10. Best practice is for multiple plaintiffs to allocate offers per plaintiff to multiple defendants. See Hurlbut v. Sonora Community Hospital, 207 Cal.App.3d 388, 410 (1989).
11. Single plaintiff offer to jointly and severally liable defendants does not have to be allocated, likely operating in reverse – jointly and severally liable defendants may jointly submit an offer to a single plaintiff without apportionment. See Bihun v. AT&T Information Systems, 13 Cal.App.4th 976, 1000-1001 (1993); Santantonio v. Westinghouse Broadcasting Co., Inc., 25 Cal.App.4th 102, 114 (1994).
12. When is an award more favorable than the 998 offer? For the defense serving a 998 offer which has been rejected, the judgment plus pre-offer costs (before the offer was made), which includes recoverable attorney’s fees, is the proper benchmark. (Heritage Engineering Construction, Inc. v. City of Industry, 65 Cal.App.4th 1435, 1441 (1998); Wilson v. Safety Stores, Inc., 52 Cal.App.4th 267, 269 (1997).) For the plaintiff serving a 998 offer which has been rejected, plaintiff’s pre-offer and post-offer costs, inclusive of authorized attorney’s fees, are included in calculating whether the judgment exceeds the 998 offer, regardless of whether the 998 offer provides that each side bears its own costs. (Stallman v.

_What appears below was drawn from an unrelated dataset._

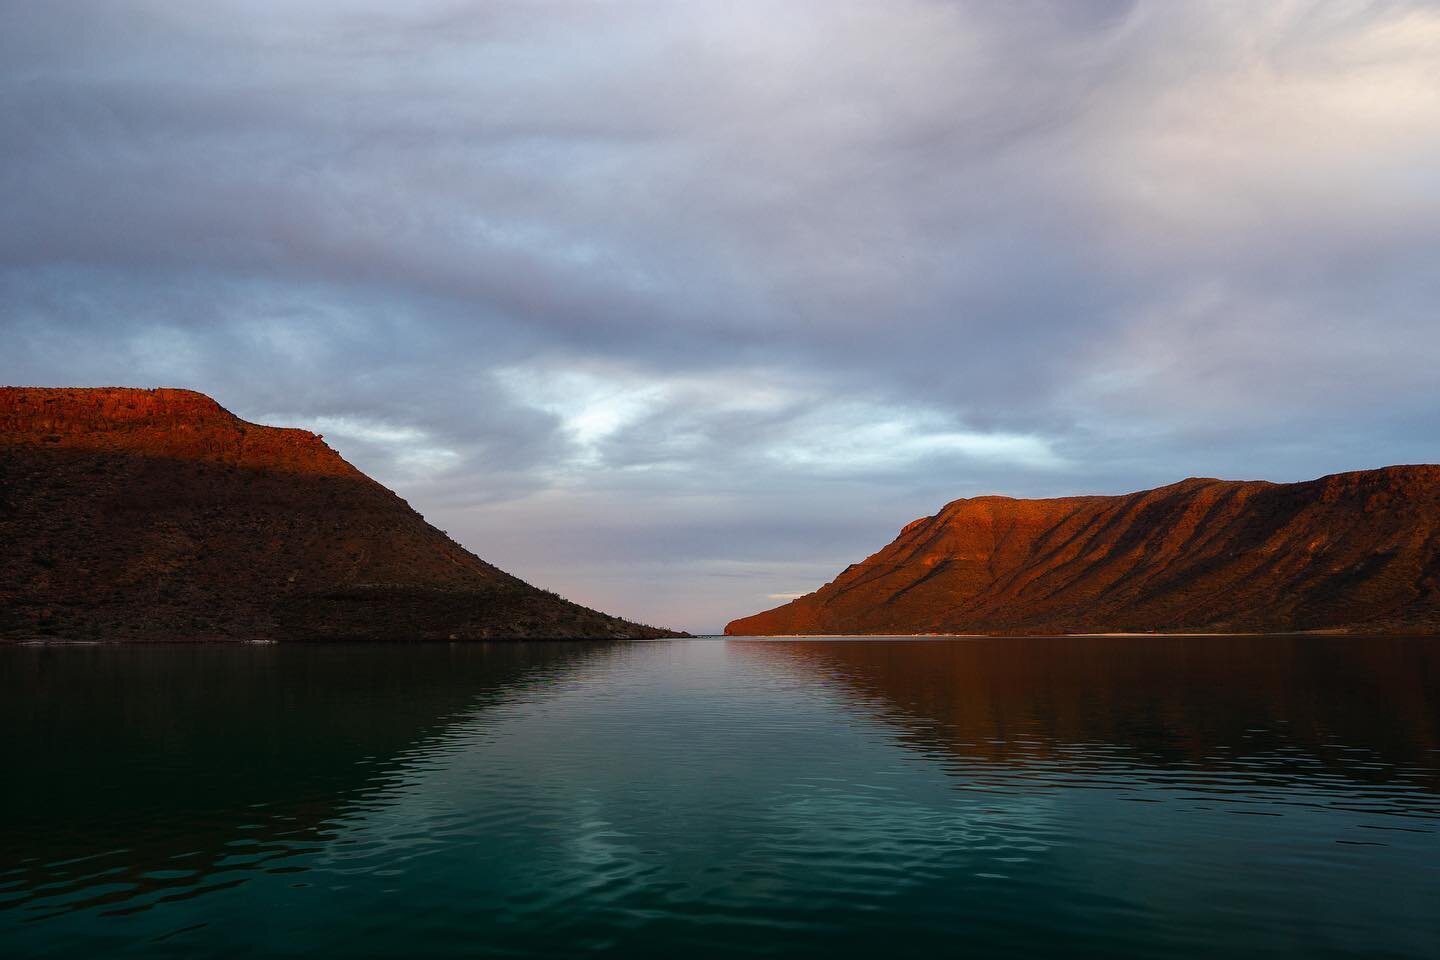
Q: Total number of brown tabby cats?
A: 0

Bell, 235 Cal.App.3d 740, 748-749 (1991).)
13. What are the rule governing multiple 998 offers made by the same party? Martinez v. Brownco Construction Co., 56 Cal.4th 1014, 1017 (2013) found that the date of the first 998 offer governs where the where plaintiff obtains a more favorable judgment with respect to the defense’s offers. However, where if a 998 offeror obtains a judgment more favorable than the first offer but not more favorable than the second offer, it is likely under present law that the second offer revokes the first one. (Wilson v. Wal-Mart Stores, Inc., 72 Cal.App.4th 382, 389-390 (1999).)
14. Offeror withdrawing a second 998 offer before acceptance faces risk based on the prior last rejected offer. See One Star, Inc. v. STAAR Surgical Co., 179 Cal.App.4th 1082, 1094-1095 (2009).